# What to produce
Exactly as written, return all the data, leaving its pictures behind.

# Material shown
____________

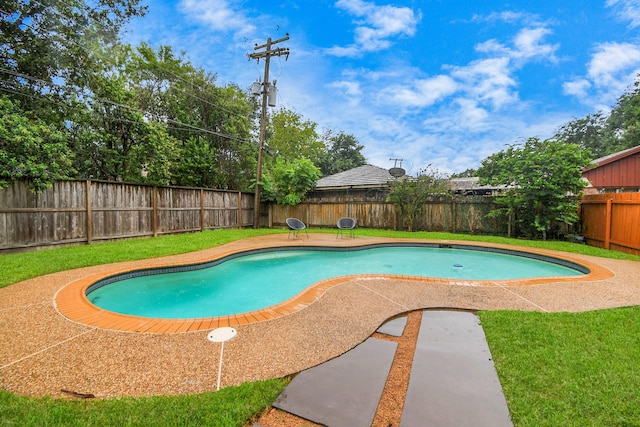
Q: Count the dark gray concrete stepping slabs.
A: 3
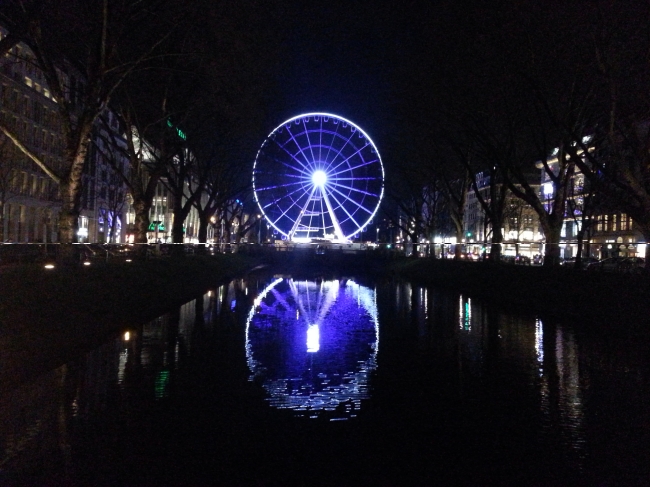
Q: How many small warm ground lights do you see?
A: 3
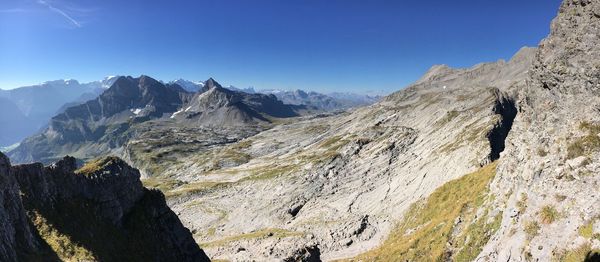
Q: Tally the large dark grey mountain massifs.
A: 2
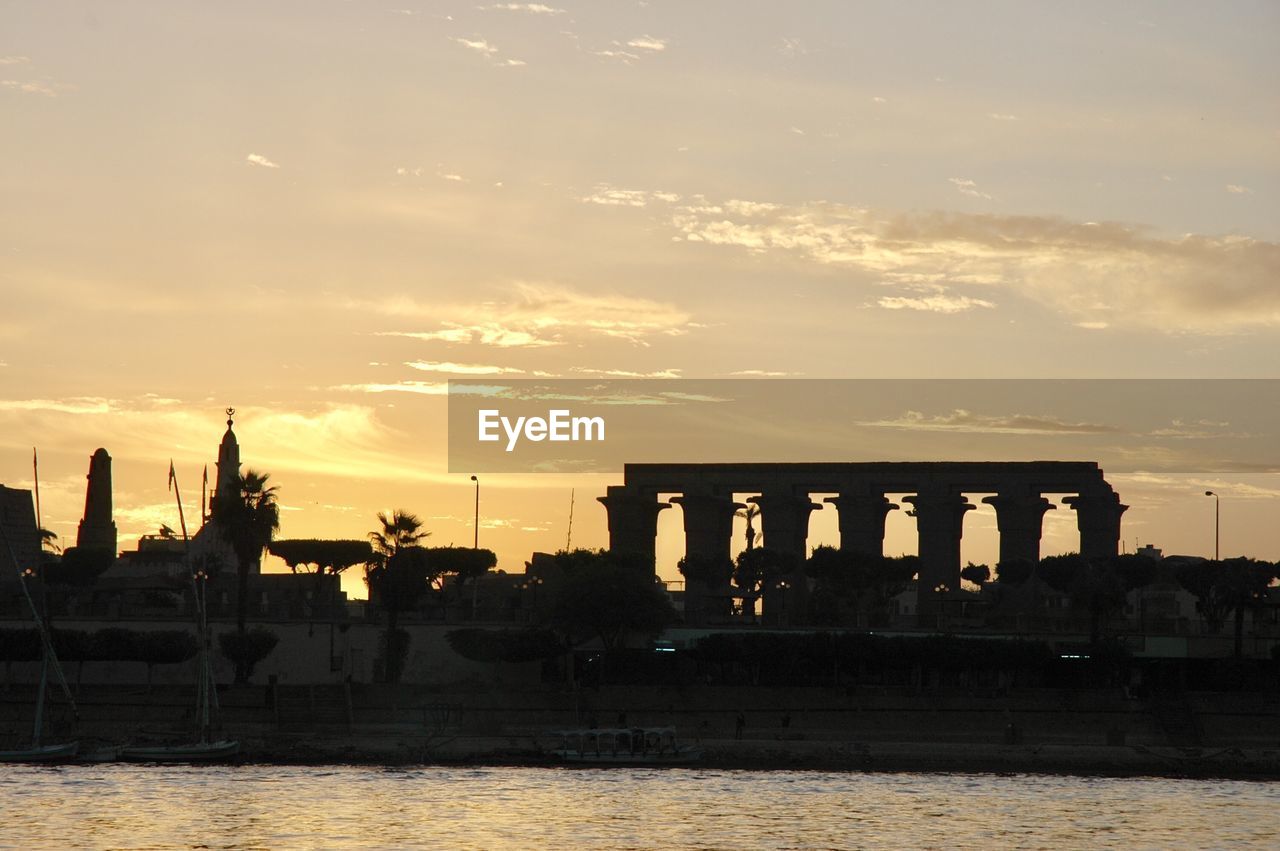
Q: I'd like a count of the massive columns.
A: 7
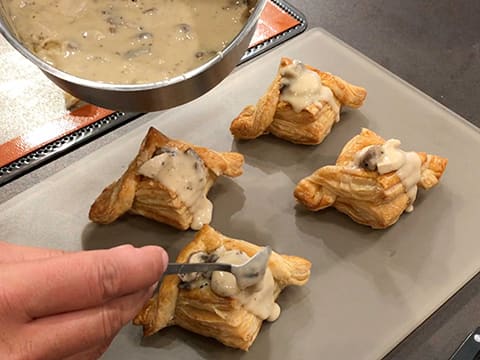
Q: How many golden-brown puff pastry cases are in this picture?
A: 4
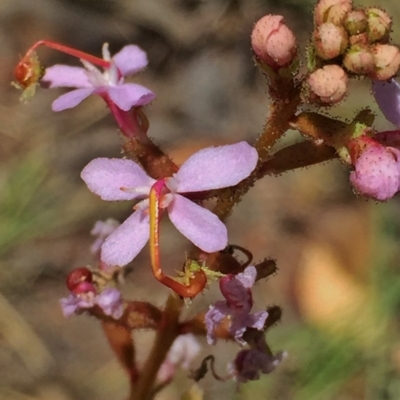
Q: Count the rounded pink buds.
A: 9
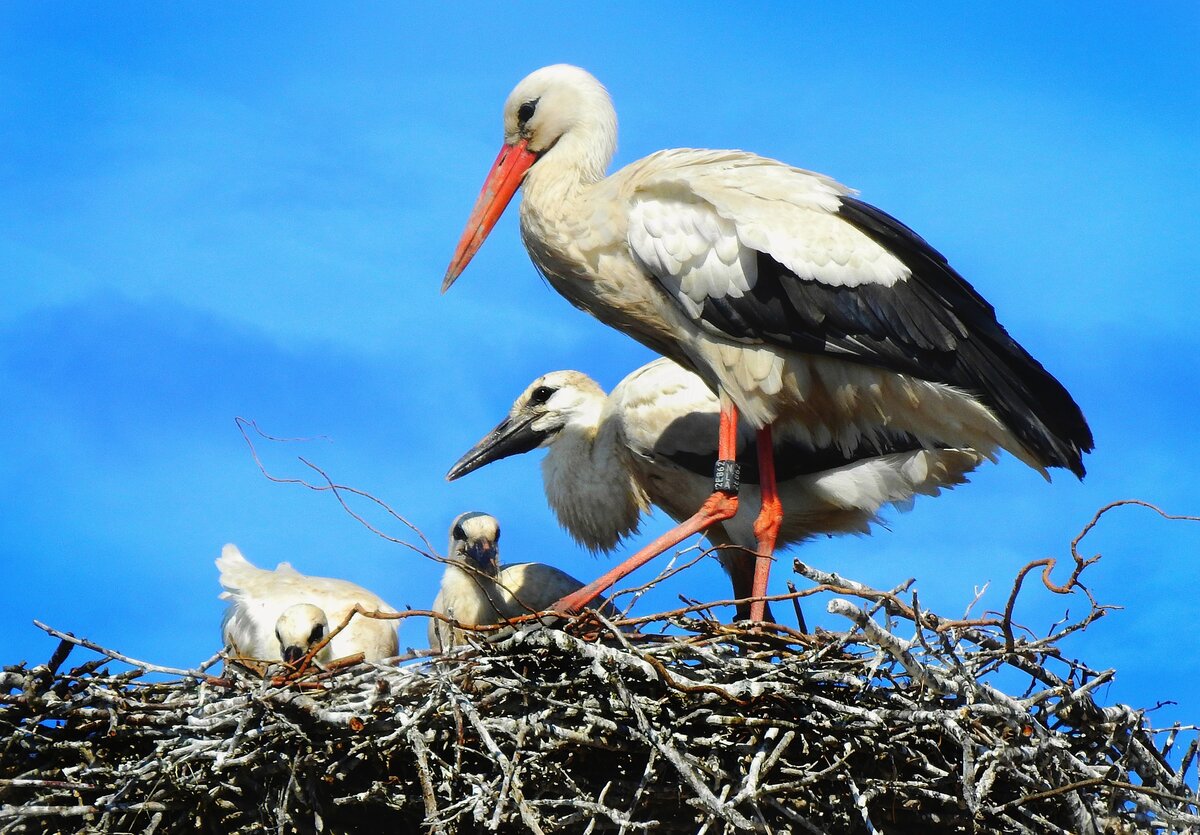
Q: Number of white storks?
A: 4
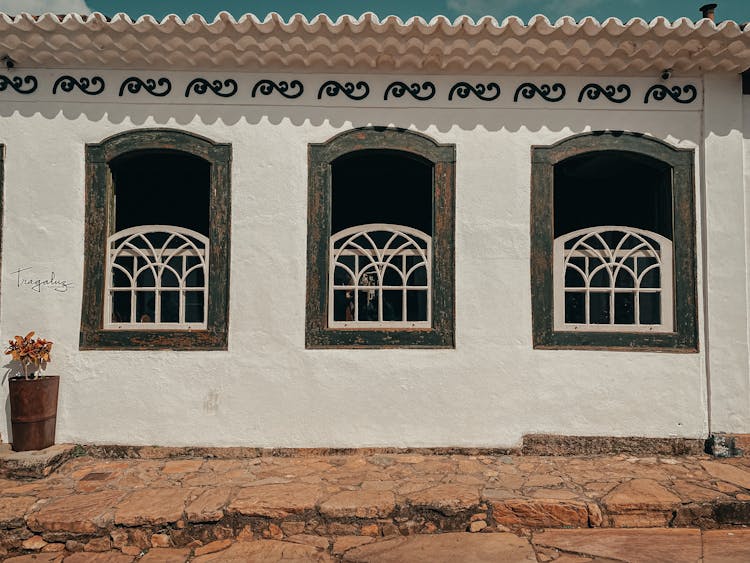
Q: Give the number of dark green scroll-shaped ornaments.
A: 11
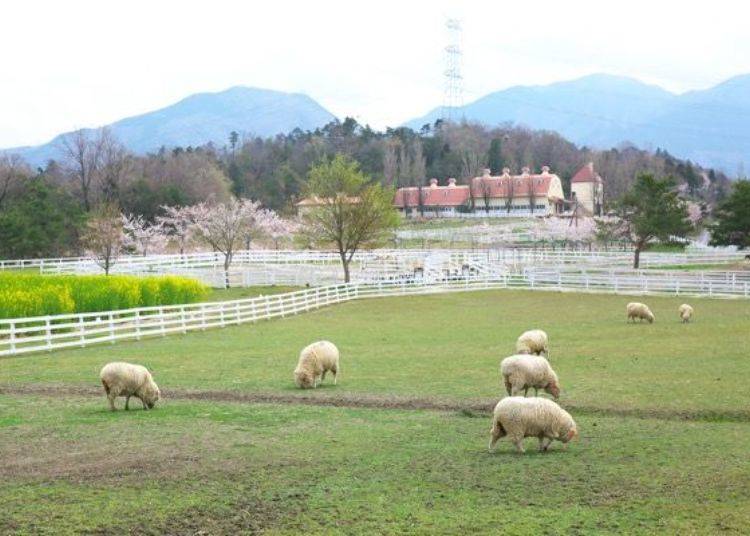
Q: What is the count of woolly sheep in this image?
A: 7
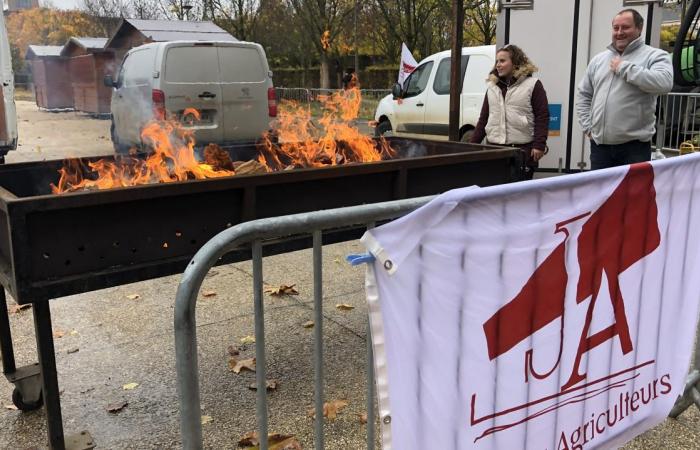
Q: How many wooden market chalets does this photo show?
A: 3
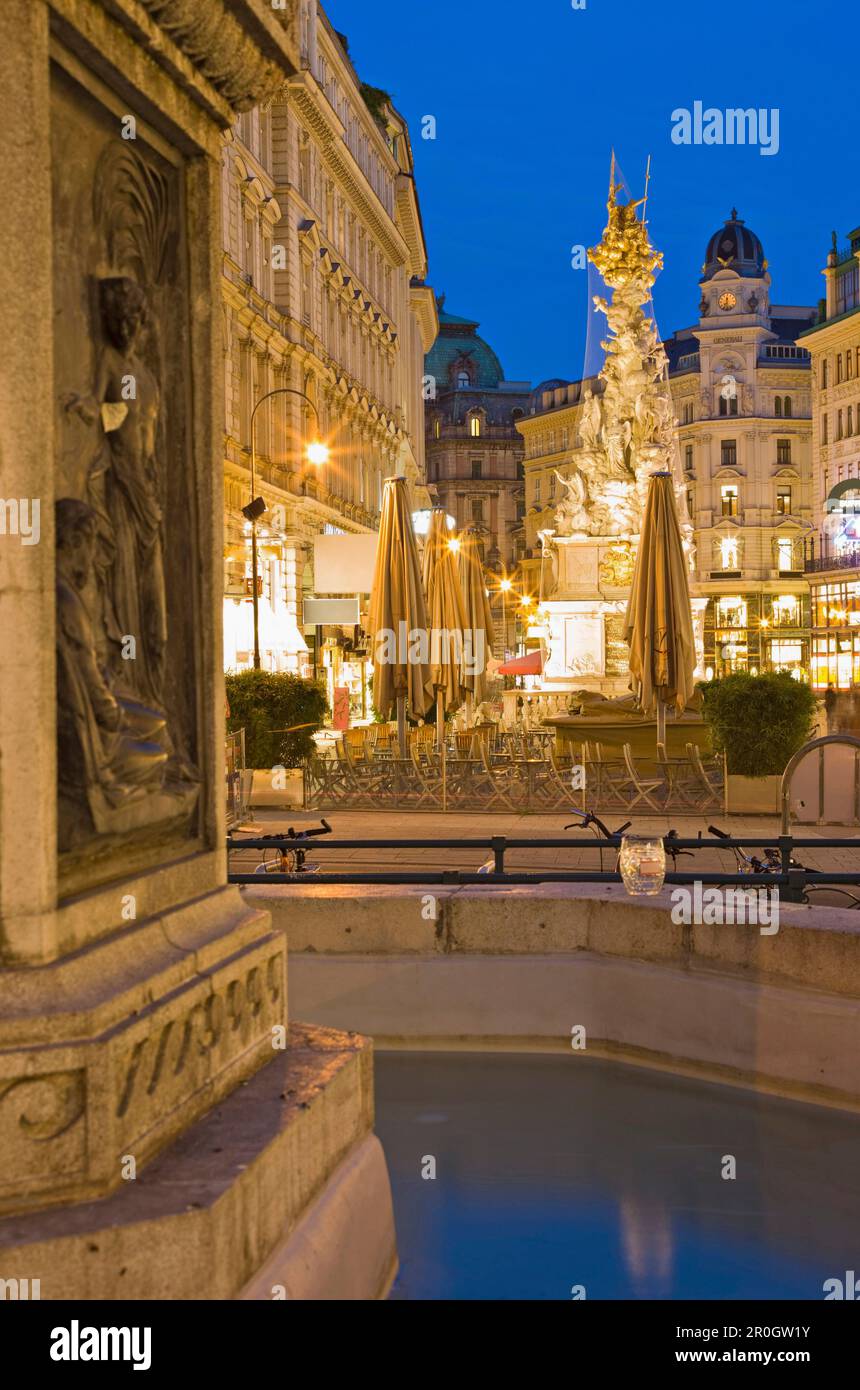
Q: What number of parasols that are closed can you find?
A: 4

____________

# Task answer
Q: Count the dark gray concrete stepping slabs.
A: 3
Q: How many small warm ground lights do you see?
A: 3
Q: Tally the large dark grey mountain massifs.
A: 2
Q: I'd like a count of the massive columns.
A: 7
Q: How many golden-brown puff pastry cases are in this picture?
A: 4
Q: Count the rounded pink buds.
A: 9
Q: Number of white storks?
A: 4
Q: Give the number of dark green scroll-shaped ornaments.
A: 11
Q: What is the count of woolly sheep in this image?
A: 7
Q: How many wooden market chalets does this photo show?
A: 3
Q: What number of parasols that are closed can you find?
A: 4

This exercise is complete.